With Evans’ resignation comes a new lineup – Matt, plus Chris Harris and Rory Reid, with creative control back in the hands of series editor Alex Renton. Matt reveals he has encountered some hostility to his position at the centre of a very British national treasure, but it’s something he can brush off.
“I read some things on social media like: ‘Go home Yank’, ‘You Suck’, ‘Eff you’, ‘Eff this’, ‘Eff that’. They’re like armchair quarterbacks out there. But as a production team we are interested in moving the show forward.”

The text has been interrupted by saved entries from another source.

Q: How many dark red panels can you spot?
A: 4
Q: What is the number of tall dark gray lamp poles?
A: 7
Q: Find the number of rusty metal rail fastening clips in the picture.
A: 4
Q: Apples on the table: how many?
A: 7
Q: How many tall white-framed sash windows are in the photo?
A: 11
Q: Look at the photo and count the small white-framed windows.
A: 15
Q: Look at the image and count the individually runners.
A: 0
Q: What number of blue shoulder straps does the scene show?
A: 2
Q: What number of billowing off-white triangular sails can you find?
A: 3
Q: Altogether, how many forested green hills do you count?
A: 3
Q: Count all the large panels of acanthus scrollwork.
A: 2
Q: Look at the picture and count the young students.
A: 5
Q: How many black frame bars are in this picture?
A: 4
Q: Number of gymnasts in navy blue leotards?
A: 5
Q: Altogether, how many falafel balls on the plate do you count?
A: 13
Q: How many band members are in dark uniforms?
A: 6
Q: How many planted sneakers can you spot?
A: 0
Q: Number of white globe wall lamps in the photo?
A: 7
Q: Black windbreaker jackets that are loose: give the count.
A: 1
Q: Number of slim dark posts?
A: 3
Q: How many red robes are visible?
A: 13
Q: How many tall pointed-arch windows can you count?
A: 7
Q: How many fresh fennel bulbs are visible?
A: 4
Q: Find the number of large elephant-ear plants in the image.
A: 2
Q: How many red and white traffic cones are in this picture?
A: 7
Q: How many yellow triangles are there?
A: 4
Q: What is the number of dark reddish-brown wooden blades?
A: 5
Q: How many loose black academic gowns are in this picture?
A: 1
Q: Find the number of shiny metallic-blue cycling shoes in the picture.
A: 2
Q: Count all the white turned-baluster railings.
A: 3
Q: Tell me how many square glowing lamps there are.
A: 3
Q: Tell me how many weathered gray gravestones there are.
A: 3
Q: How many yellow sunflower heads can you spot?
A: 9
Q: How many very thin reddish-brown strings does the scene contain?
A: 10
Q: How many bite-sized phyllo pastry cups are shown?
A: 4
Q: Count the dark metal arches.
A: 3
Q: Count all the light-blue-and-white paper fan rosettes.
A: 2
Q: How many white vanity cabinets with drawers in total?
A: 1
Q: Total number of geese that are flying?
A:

As for the looming competition of ‘The Grand Tour’, which started with great ratings in the autumn before the hullabaloo died down somewhat for its tenure on AmazonPrime, Matt says diplomatically there is room for both shows, and that, although he isn’t friends with Jeremy Clarkson, he has every admiration for his skills as a presenter and writer – spoken like somebody with some confidence for the new series.